Le chèque-éducation est un système qui permet aux parents de financer directement l’école dans laquelle leur enfant sera scolarisé. Il est donné par l’administration, et les parents financent grâce à lui l’école de leur choix et non forcément l’école que leur aurait été imposée. Ainsi subventionne-t-on directement l’élève au lieu de subventionner l’établissement. Ce système de démonopolisation de l’école favorise une extension de la démocratie dans l’enseignement même et une réduction des inégalités sociales, en facilitant la mixité des classes sociales.

Ce faisant, la décentralisation de la gestion s’impose pour pallier les insuffisances et résoudre les problèmes qui minent l’éducation en Afrique. En redonnant à l’élève et à la famille la liberté de choix de son école, on oblige les établissements à adapter leur offre à la demande. Ce système accroît ainsi nettement la responsabilisation des chefs d’établissement pour qu’ils rendent des comptes sur leurs politiques pédagogiques, le recrutement de l’équipe pédagogique et les résultats scolaires. Est ainsi créée une émulation entre les différents établissements pour améliorer la qualité de l’offre.

L’exemple remarquable de l’Inde a droit de cité dans le programme de ce désormais fameux chèque-éducation, ou « voucher ». Aujourd’hui, une grande partie du système éducatif est financé par les entreprises qui s’engagent à former les élèves et dans les campagnes une école sur quatre est privée. L’étude récente de la Banque mondiale sur les vouchers dans les pays en voie de développement souligne les résultats satisfaisants du Chili, de la Colombie, de la Thaïlande ou des Philippines. Les États-Unis restent le pionnier de ce modèle insufflé par Milton Friedman en 1962. En Floride, sur 1000 vouchers, 61% sont accordés aux enfants noirs et 30% aux enfants d’origine hispanique. En Europe, divers pays ont expérimenté ce modèle. Les écoles appliquant ce système sont d’une qualité meilleure grâce à l’incitation compétitive engendrée. Aux Pays-Bas, 76% des enfants choisissent l’école privée grâce aux vouchers. En Finlande et en Grande-Bretagne près de 8000 euros sont octroyés aux parents pour choisir leur école. En Suède les chèques-éducation ont été généralisés (80% de bénéficiaires).
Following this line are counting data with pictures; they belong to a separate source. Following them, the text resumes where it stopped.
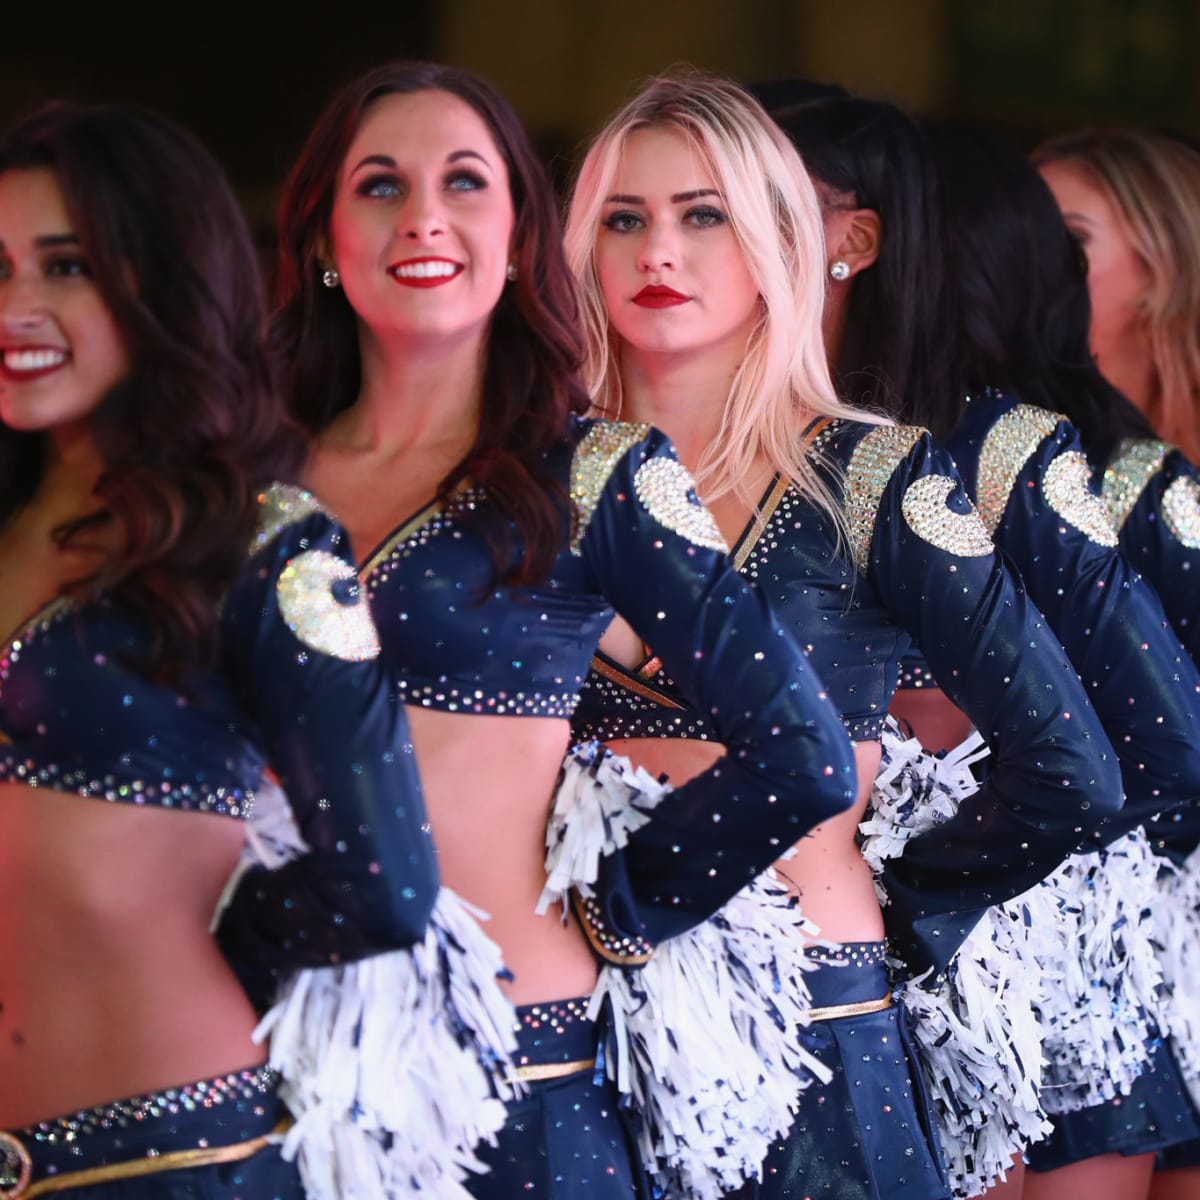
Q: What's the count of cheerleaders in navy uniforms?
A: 6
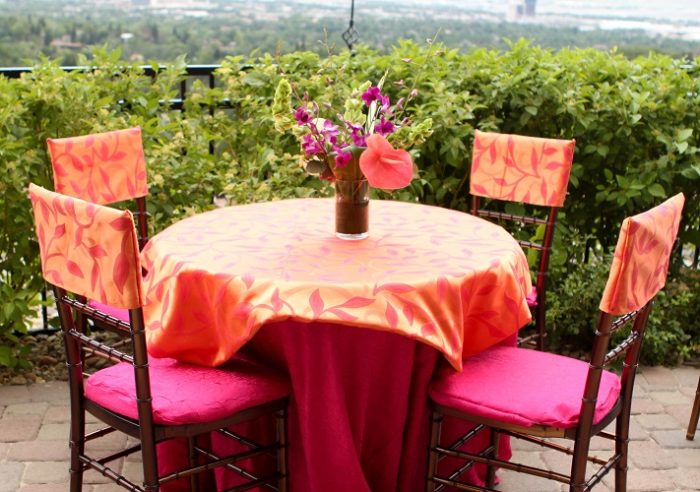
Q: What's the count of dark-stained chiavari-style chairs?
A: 4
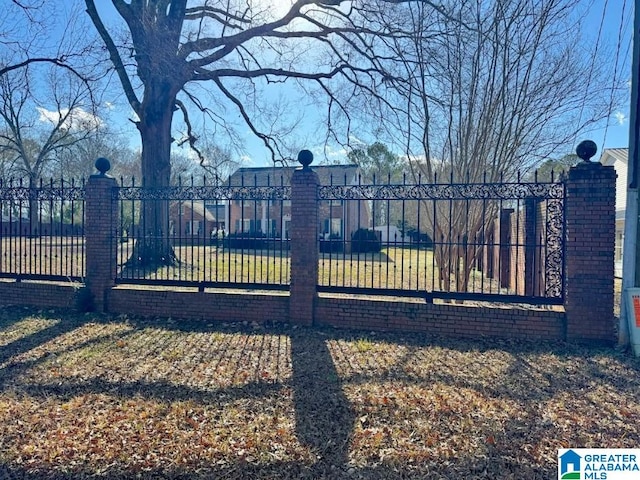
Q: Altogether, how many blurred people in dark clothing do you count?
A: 0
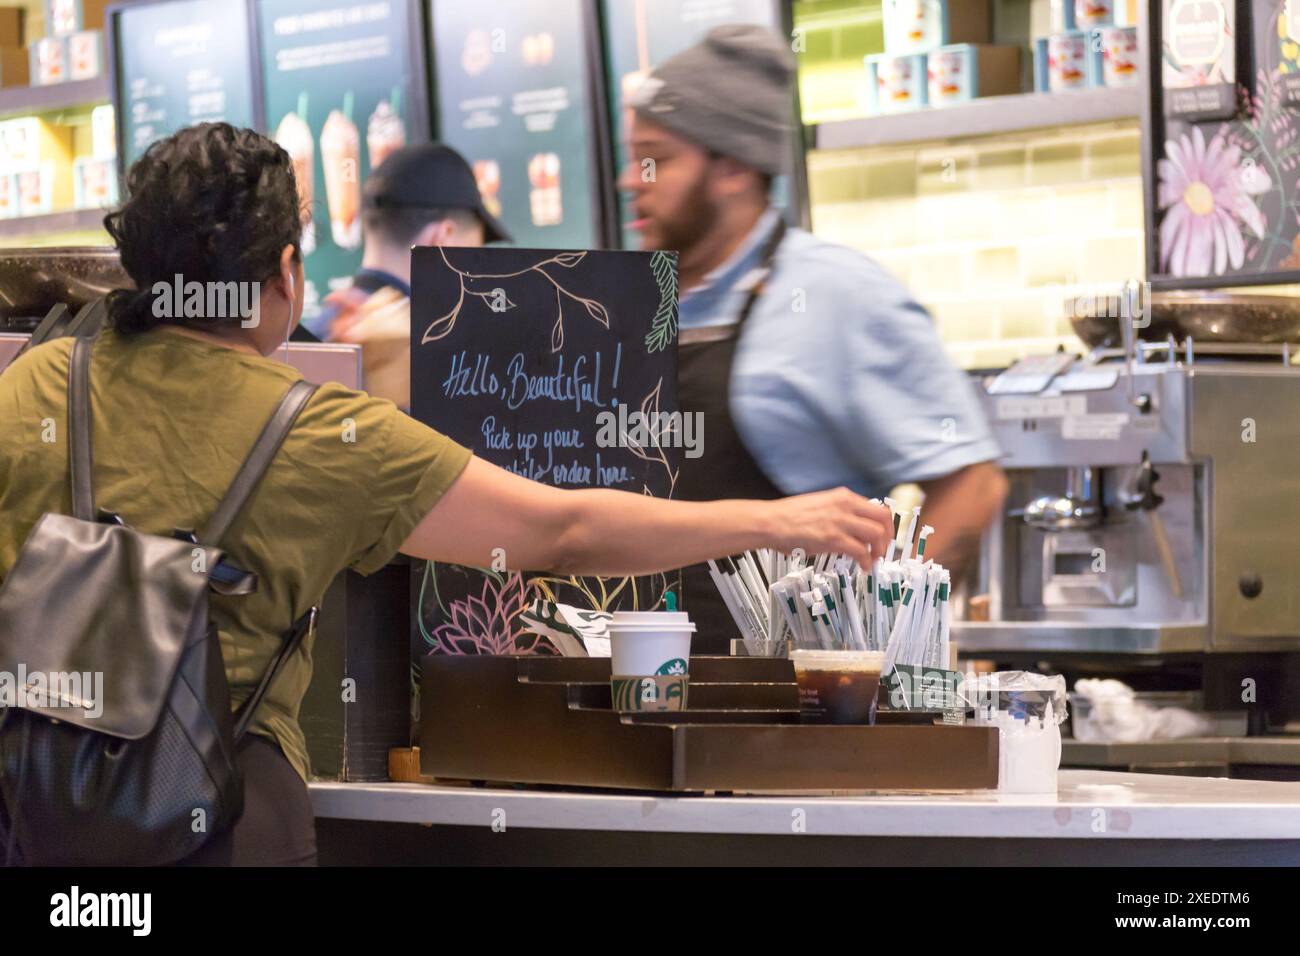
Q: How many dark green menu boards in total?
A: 4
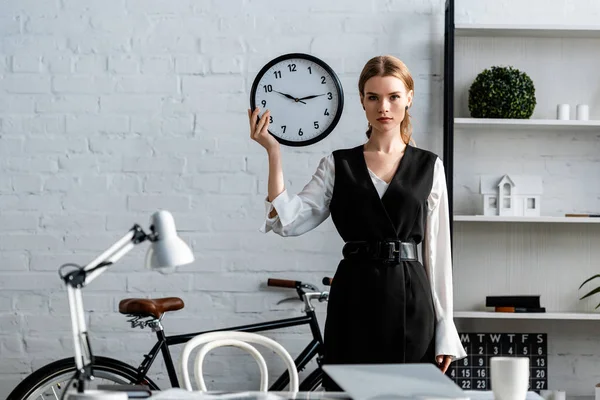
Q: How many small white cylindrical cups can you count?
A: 2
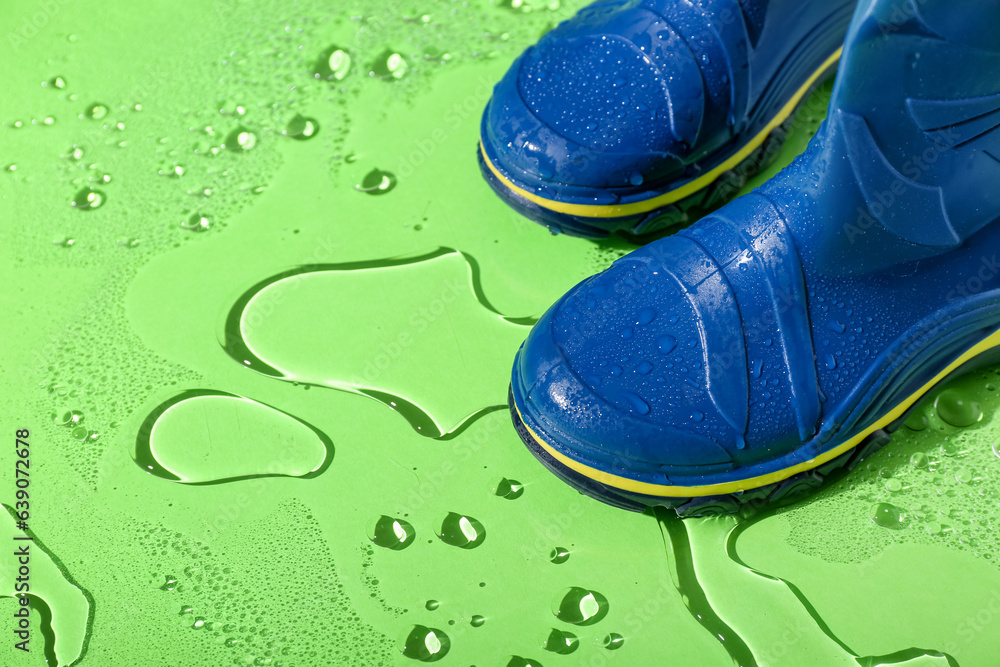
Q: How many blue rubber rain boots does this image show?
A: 2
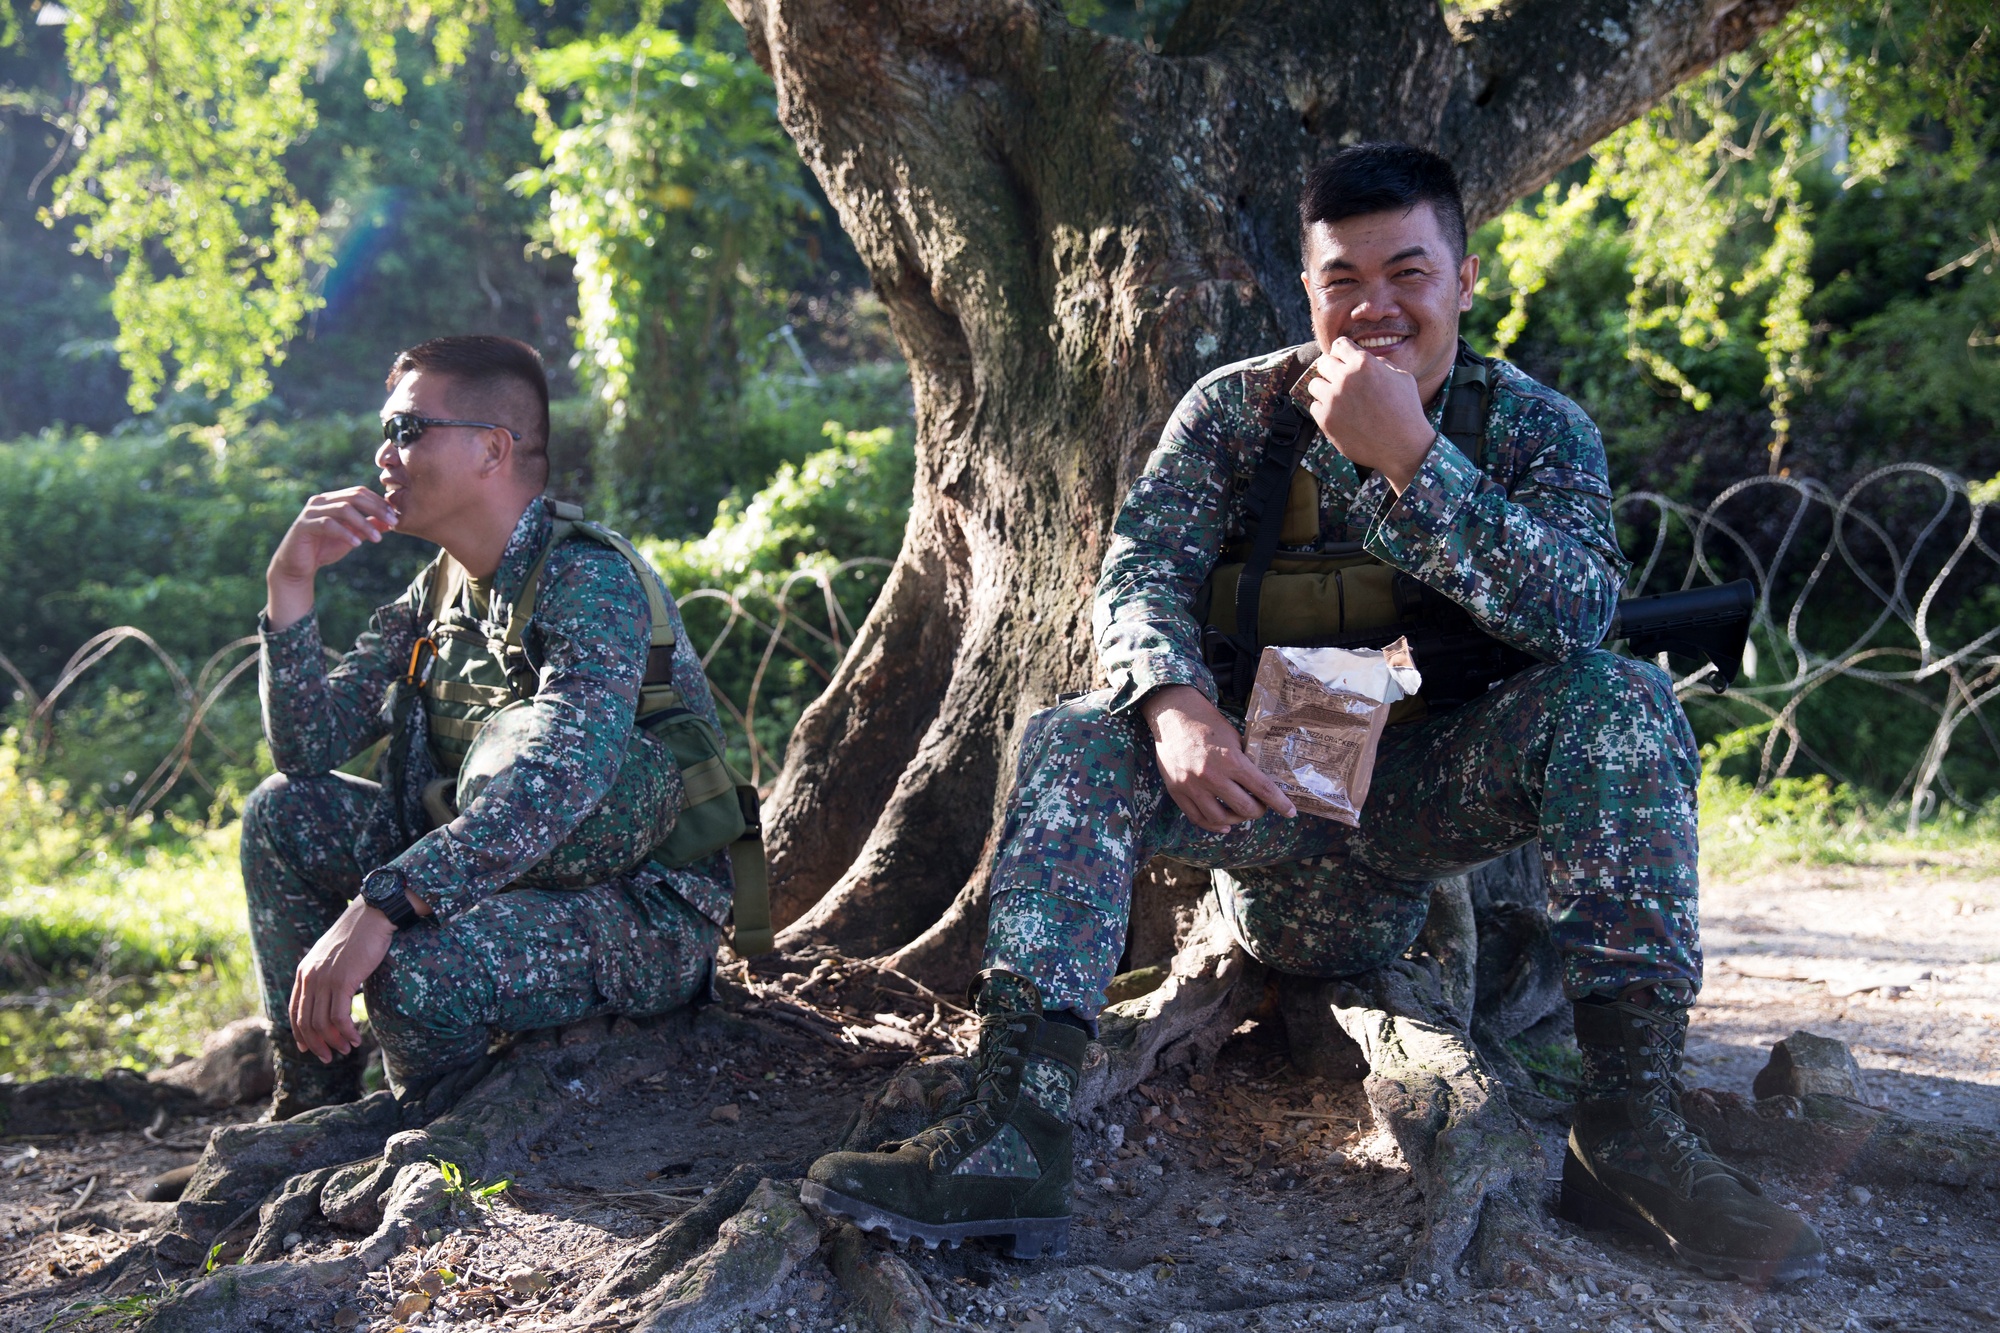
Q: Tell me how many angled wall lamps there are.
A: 0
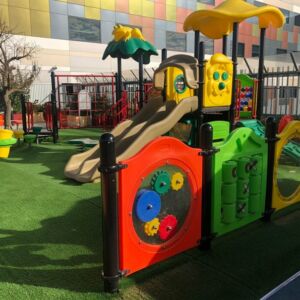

En somme, l’Afrique, secouée par les problèmes de l’éducation, se doit de mettre en application les chèques éducation ou « vouchers » comme solution de sortie de crise. Ce système de démonopolisation entraîne la baisse de l’illettrisme et des mauvais résultats des enfants pauvres et aisés. C’est un programme favorable à tous et essentiel pour mettre fin au désastre éducatif.

Yves Mâkodia Mantseka est critique littéraire.